The create-pull-request.md is basically same story, running it either myself or my agent runs it when it’s time to submit the PR.
Before And After#
Typical commit messages produced the “old way”:
- cleanup
- fix
- more changes
- update tests
- final tweaksAnd this is what you can expect from the “new way”:
- Add AccountsStore load/validate/query and tests
- Add cmd/bbmd Cobra scaffold and DI smoke tests
- Implement bbmd auth sub-commands
- Implement bbmd pr sub-commands
- bbmd: unify auth/PR execution via exec helpers and testsAnd of course PR title and description are way better. Here is one of the PRs I created with this workflow: https://github.com/gemyago/atlacp/pull/38
If something goes wrong#
If you notice some misbehavior with those prompts, I have a very handy technique that helps to diagnose and fix such misbehavior - Agent Diagnostics Mode. You can use this technique to fix issues with your prompts, not just those commit/pull request ones, but in general - any model misbehavior. This was a handy tool for me and still is.

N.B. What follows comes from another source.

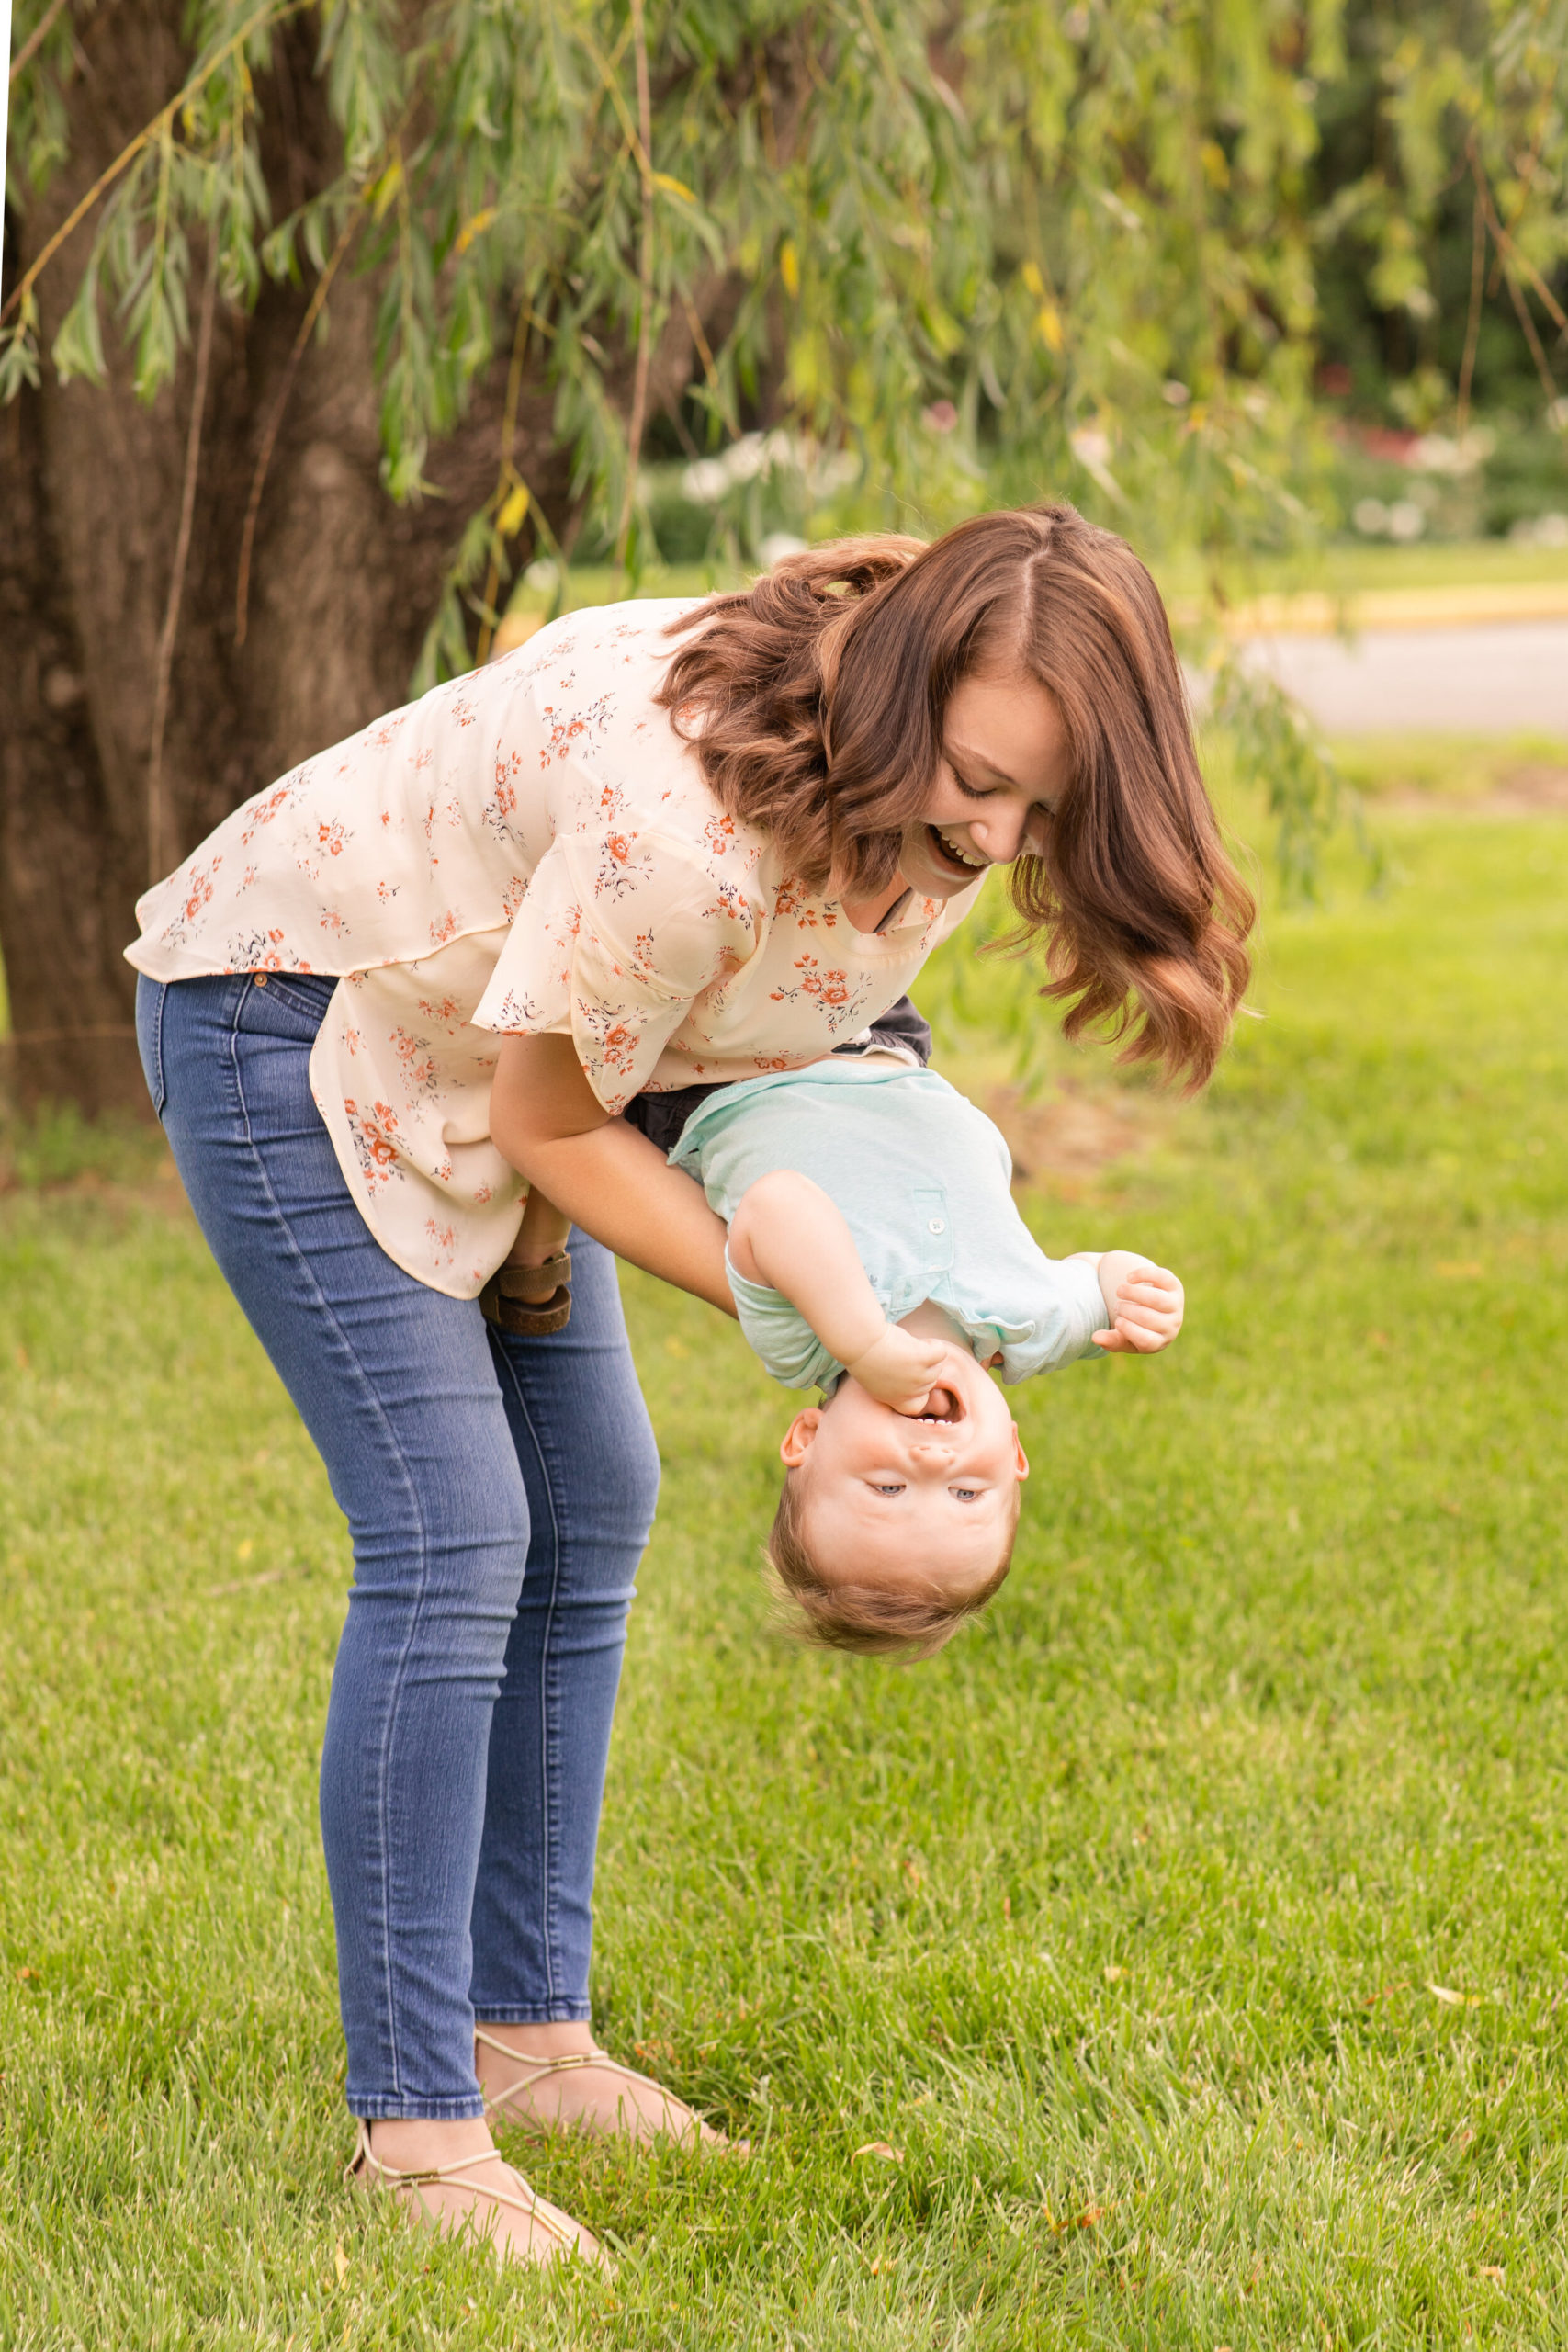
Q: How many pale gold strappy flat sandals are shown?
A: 2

Model Choice: Please Do Not Use Your Most Expensive Model#
Using a premium reasoning model for commit messages is probably too much. Sure if it’s one-off and you just don’t want to leave the session - fine. But doing it all the time will burn your budget quicker, especially if your agent is orchestrating some big work and doing checkpoints often.
Use whatever fast and cheap model you have access to, experiment with it to make sure it is handling the task well, maybe even tune the prompt if it’s confusing to the model. Local models may also be interesting here, especially for housekeeping prompts like this one.
Save your budget on complex stuff, commit messages do not need that.
Is this lazy?#
Maybe. But it is the good kind of lazy.
The output is better, the friction is lower, and the history is more useful. I will take that trade-off.